How many lines in these records hold the string "dark"? Reply with the number alone.

━━━━━━━━

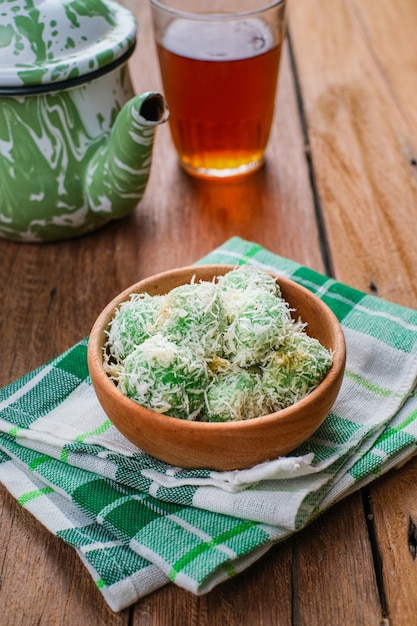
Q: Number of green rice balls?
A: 7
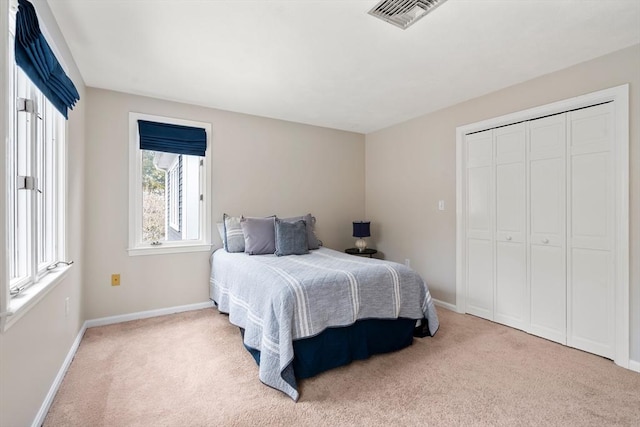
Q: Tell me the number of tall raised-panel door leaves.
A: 4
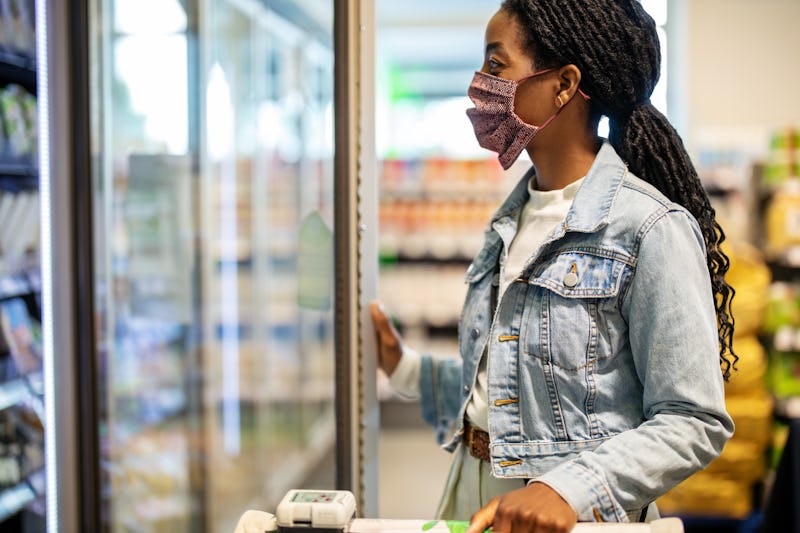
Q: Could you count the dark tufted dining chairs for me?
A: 0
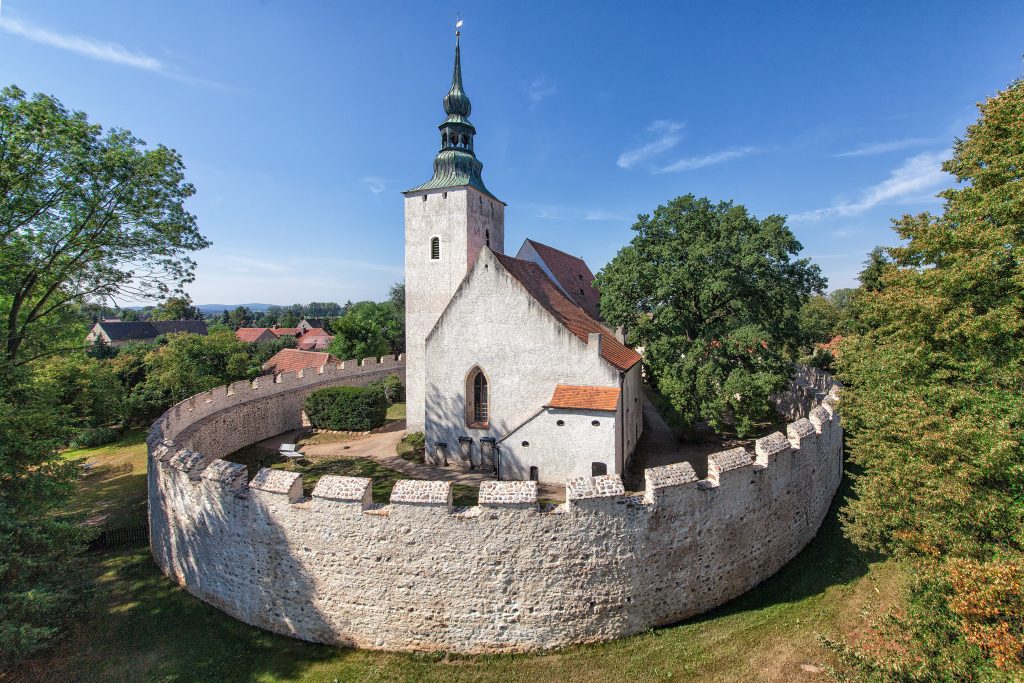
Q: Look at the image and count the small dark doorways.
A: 2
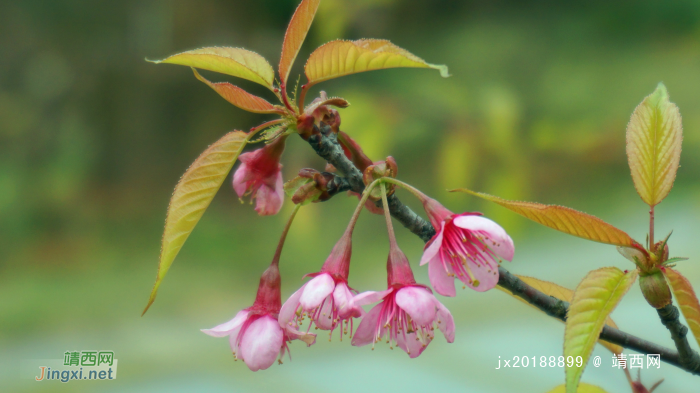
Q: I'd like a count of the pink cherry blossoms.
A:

━━━━━━━━

• **Result**
2